Award-winning undergraduate research at the Michigan research symposium

A student holds a blue ribbon and a rolled-up scientific poster

Congrats to the undergraduate researchers who presented their work at the spring research symposiums for the UROP program and MRADs program.

Kennedy Lloyd won a coveted blue-ribbon award 🏆 for her poster titled Quantifying methodological racialized inequities in neurolinguistics. Analyzing evoked auditory responses from 66 participants, she found that signal quality was highest in white participants, possibly reflecting the previously-documented sensitive of EEG to differences in hair type (here and here).

Maria Figueredo won a blue-ribbon award 🏆 for her poster titled EEG brain activity similarity to neural network models of language processing. In collaboration with Chinmay Savanur, Maria developed a pipeline for applying representational similarity analysis to compare EEG signals recorded from naturalistic listening with layer-wise activation profiles from GPT-2.

Navya Gullapuram presented a poster titled Does brain-to-brain synchrony predict alignment between speakers in naturalistic conversation?

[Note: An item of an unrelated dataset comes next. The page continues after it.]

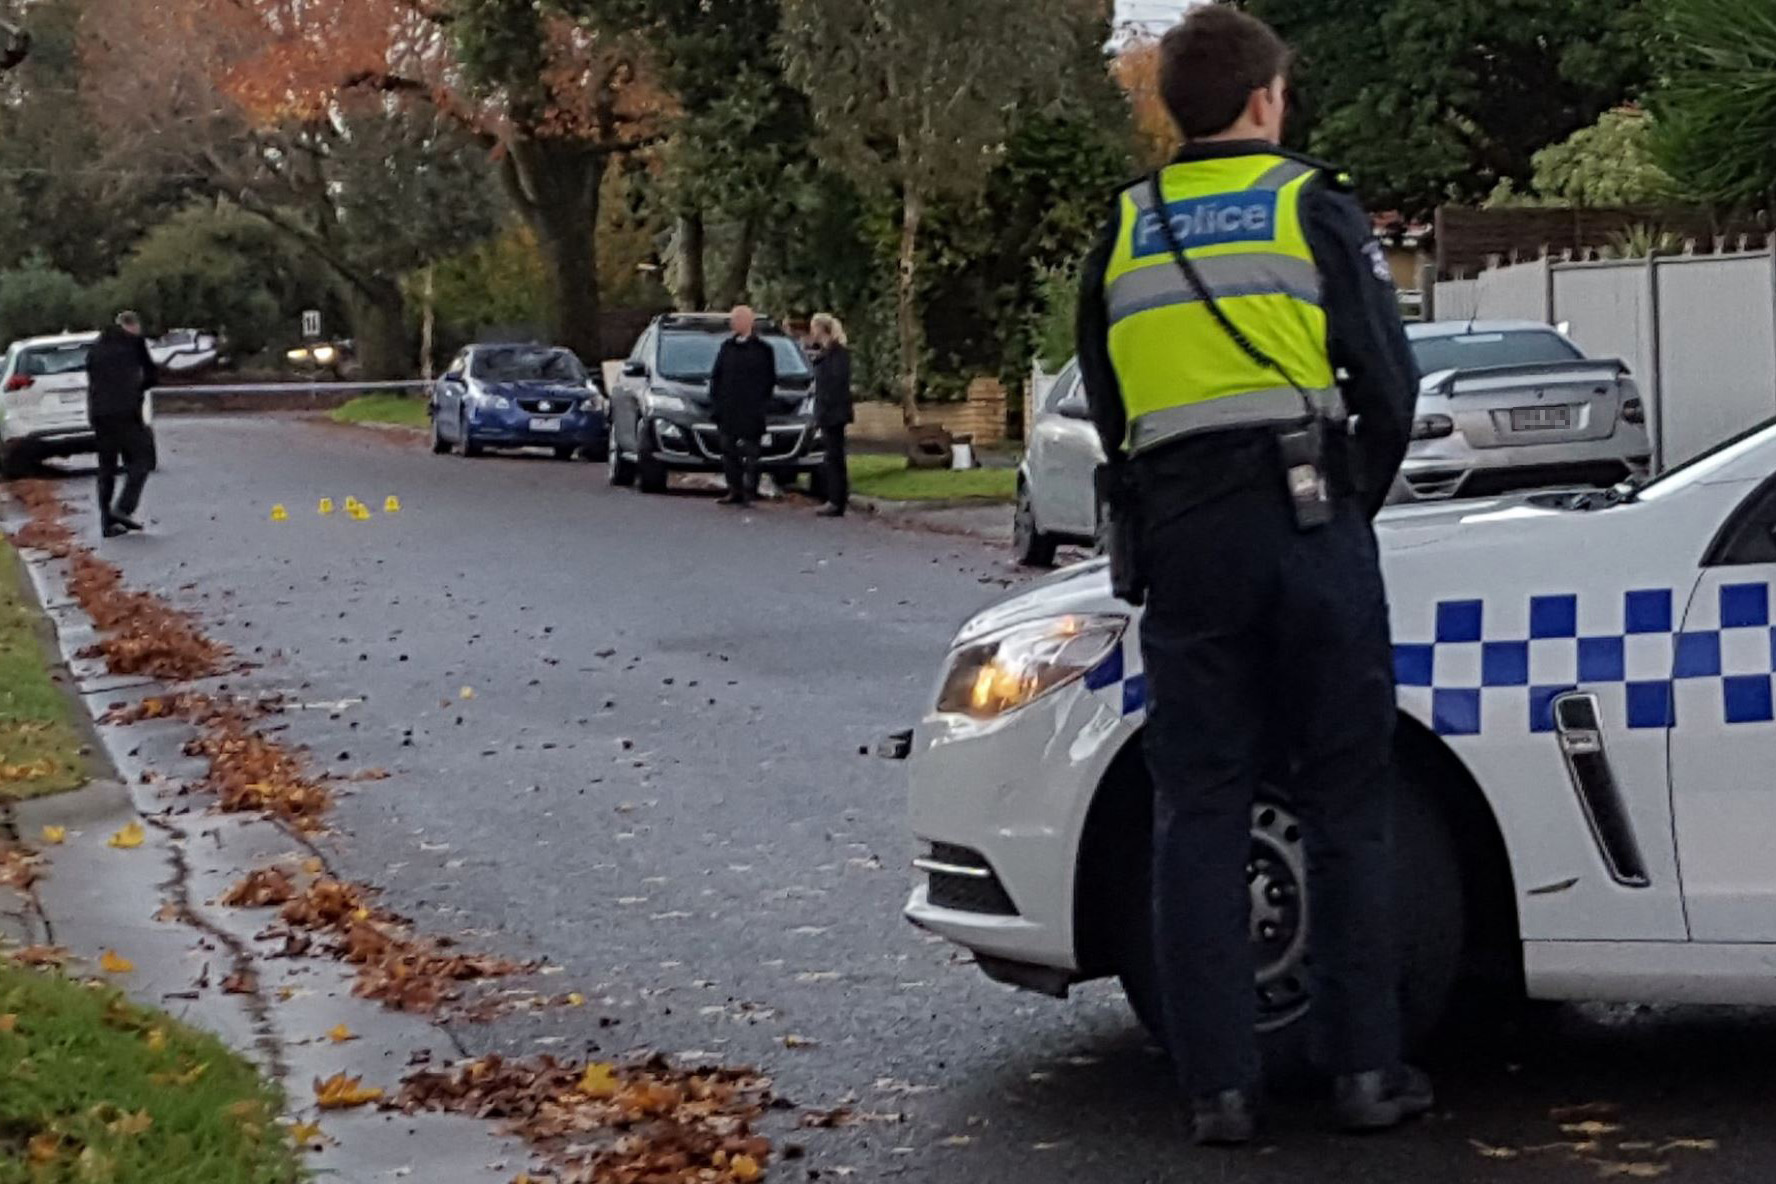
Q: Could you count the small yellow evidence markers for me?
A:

Connecting with a EEG hyperscanning project led by David Abugaber, Navya’s work focused on designing a pipeline for analyzing neural synchrony and comparing neural patterns to conversational patterns.

Sohum Pavaskar presented a poster at the MRADs symposium titled Comparing the accuracy of different AI-based automatic speech transcription services for fieldwork in neurolinguistics. Working with David Abugaber, this project evaluated available tool-chains for their application to naturalistic conversation collected during the EEG hyper-scanning project led by Dr. Abugaber.